§ Requirement
Omit the pictures, then reproduce exactly the line bearing "Q: Red signboards" and every line after it up to and including the last line of the entries below.

§ Extracted records
+++++

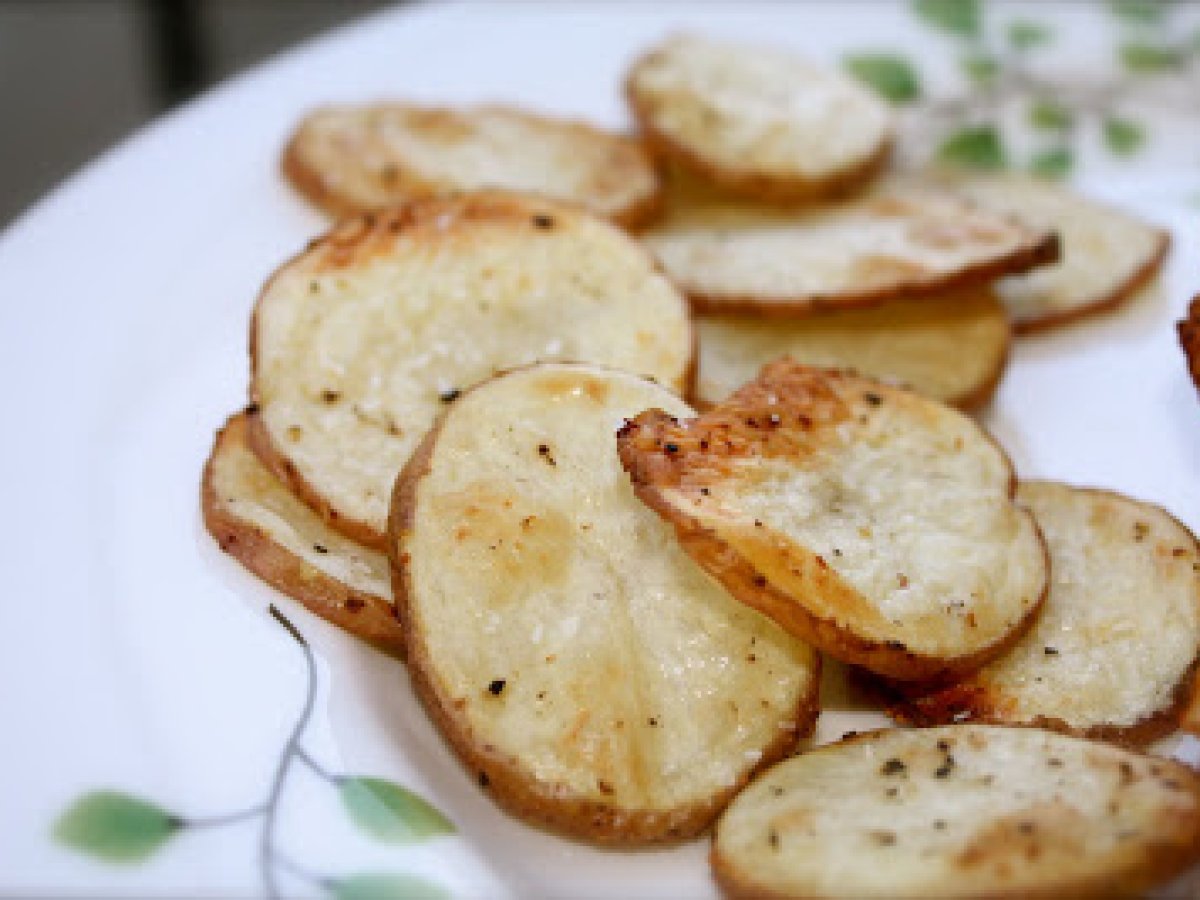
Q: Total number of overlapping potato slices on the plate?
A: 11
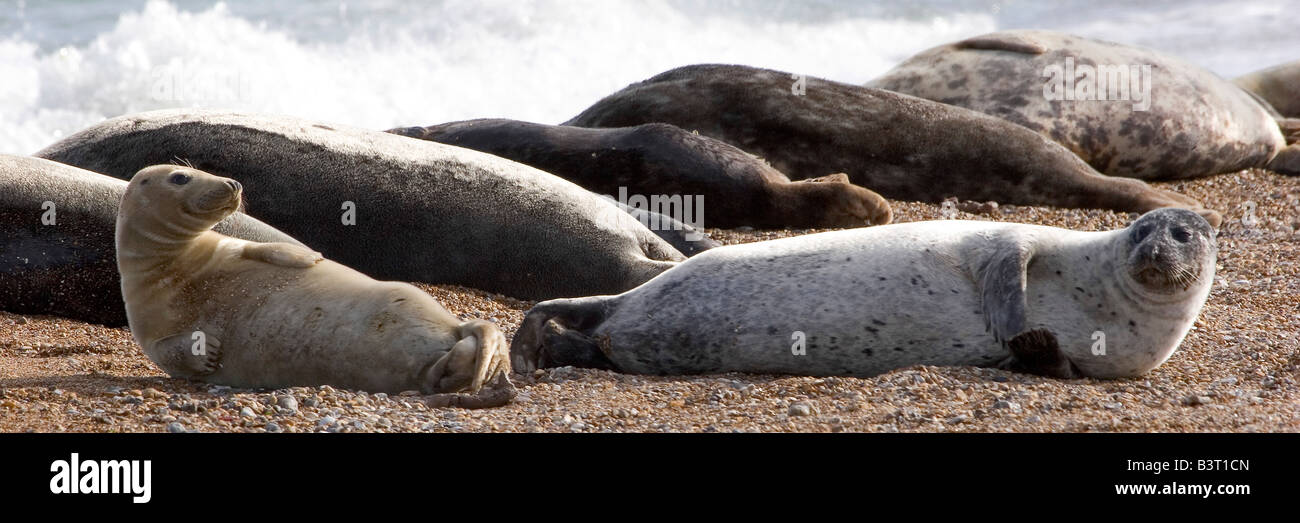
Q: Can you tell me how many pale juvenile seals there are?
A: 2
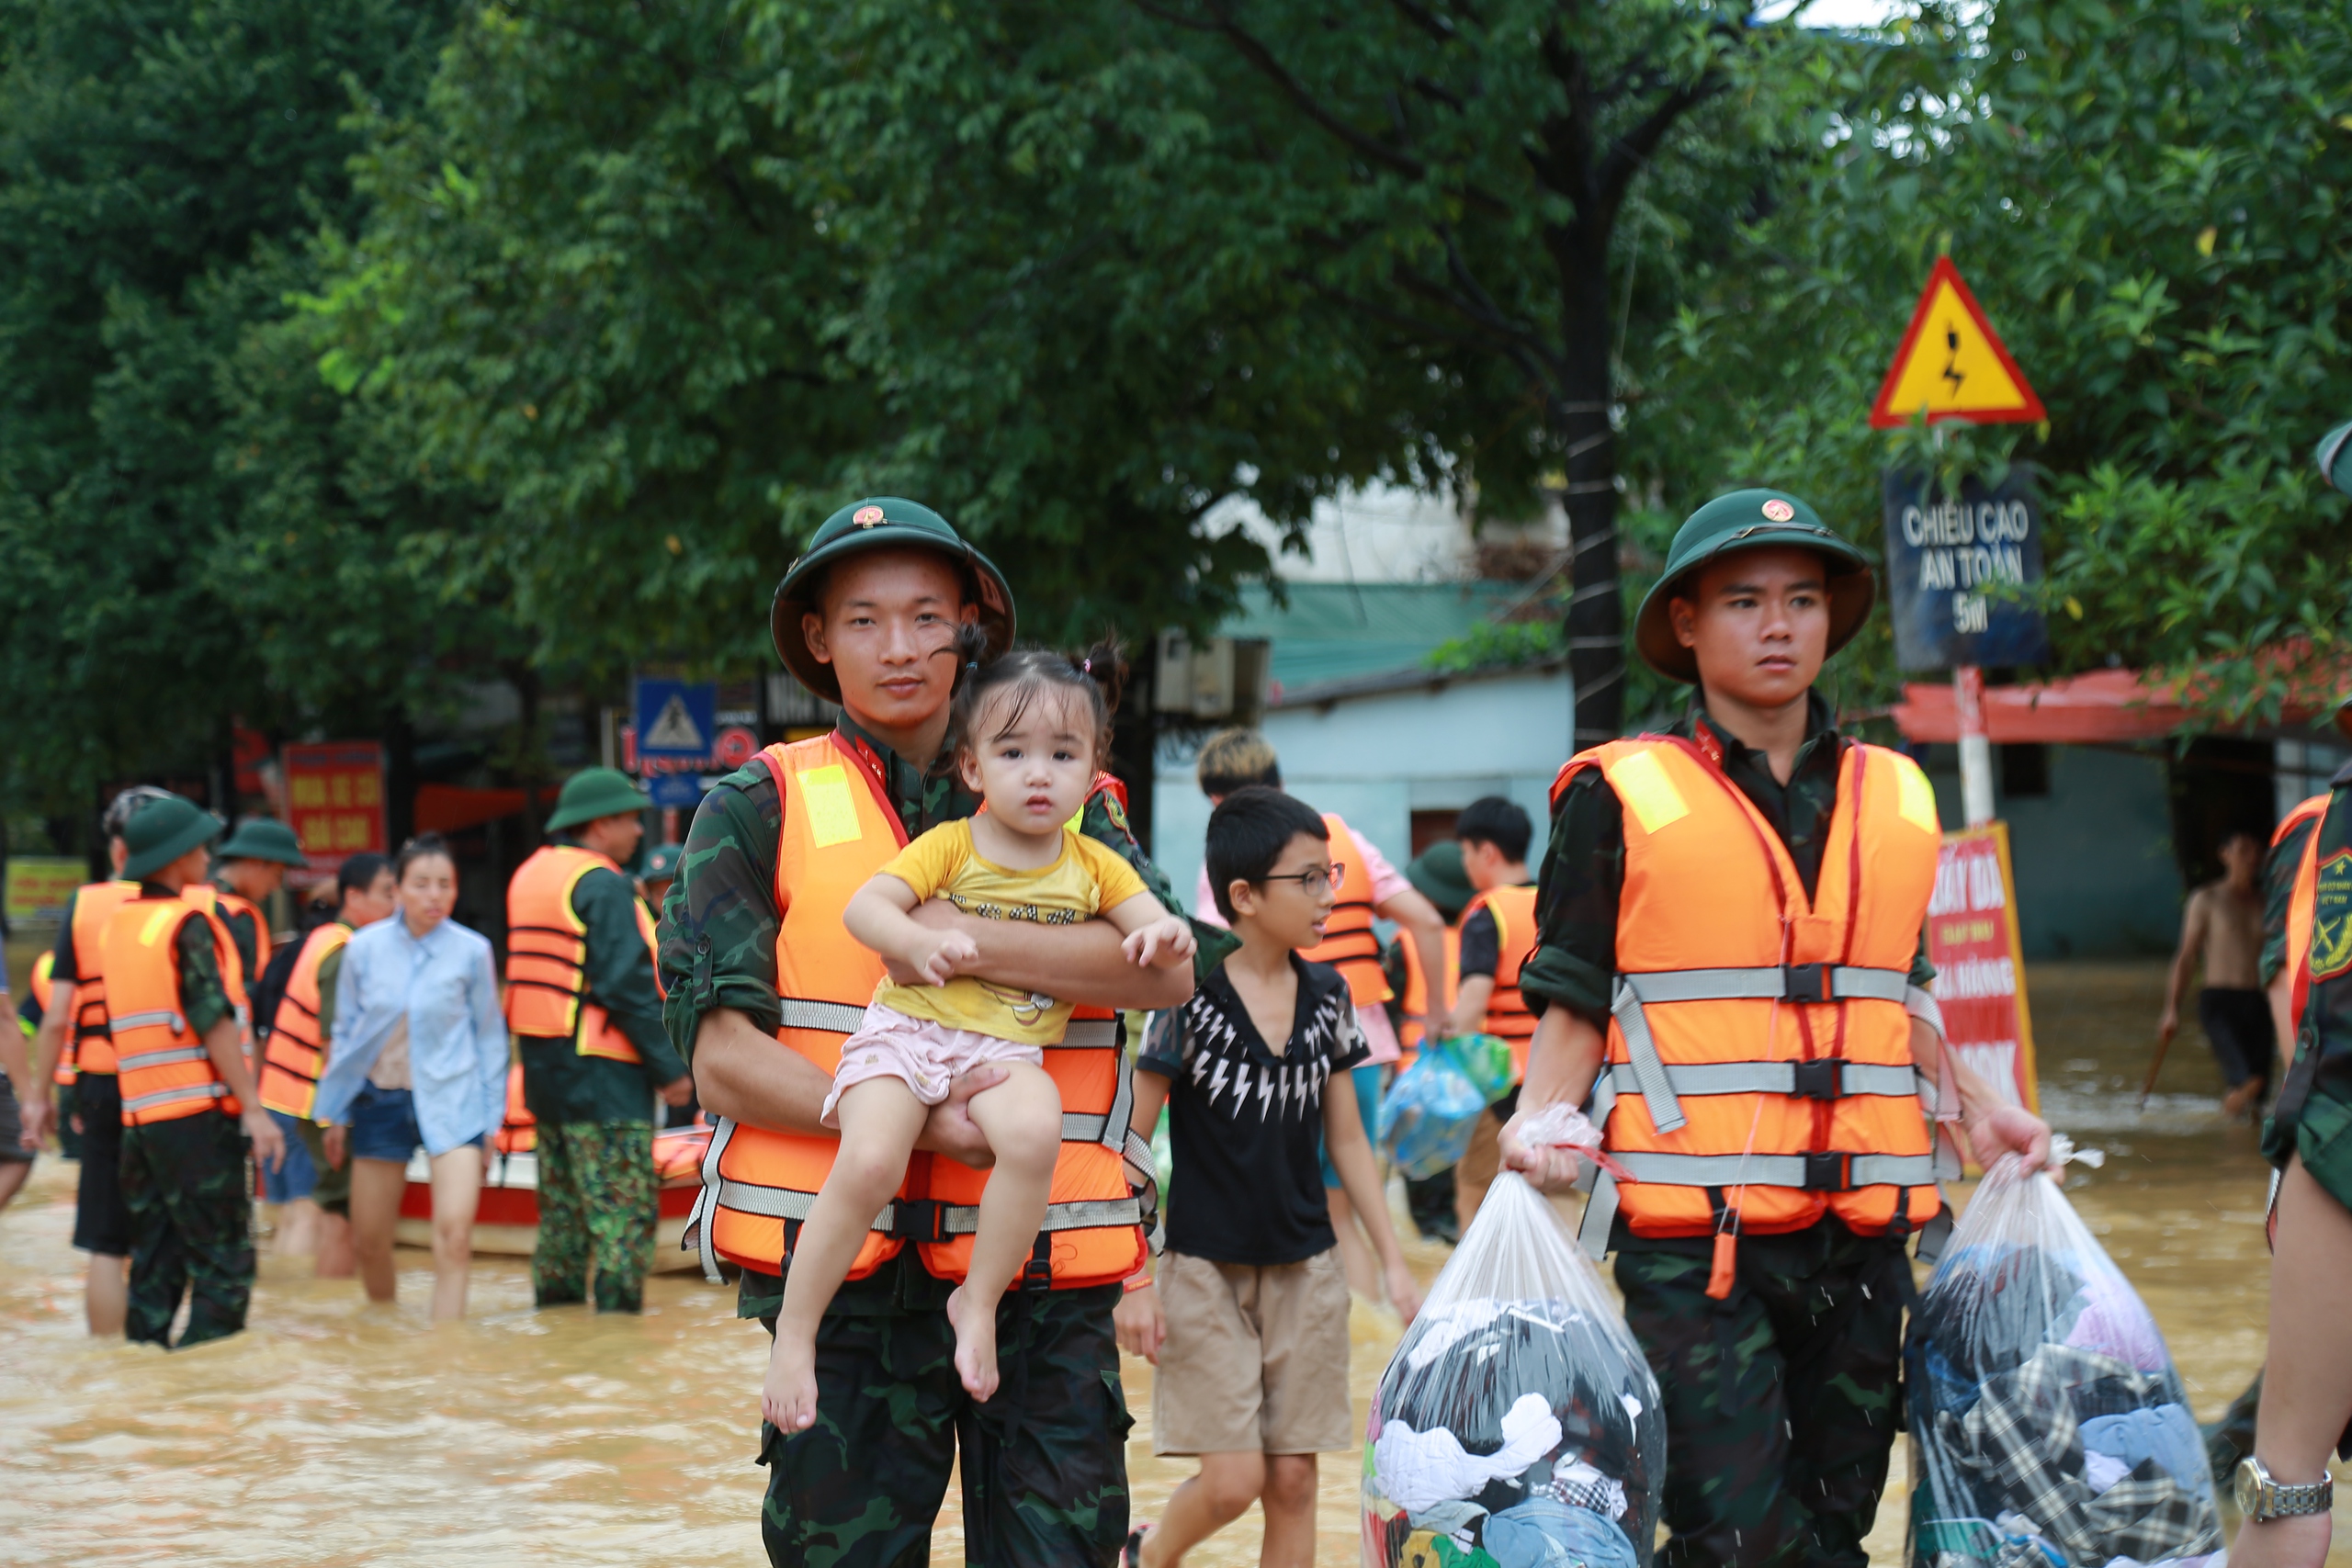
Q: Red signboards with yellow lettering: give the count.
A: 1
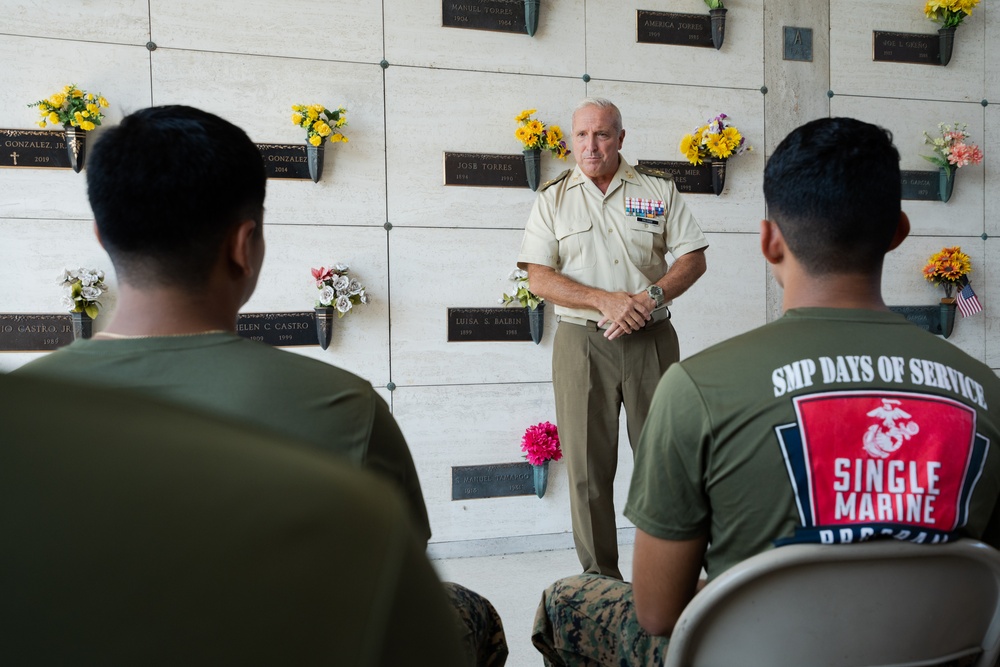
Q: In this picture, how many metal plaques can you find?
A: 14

+++++

§ Reply
Q: Red signboards with yellow lettering: give the count.
A: 1
Q: In this picture, how many metal plaques can you find?
A: 14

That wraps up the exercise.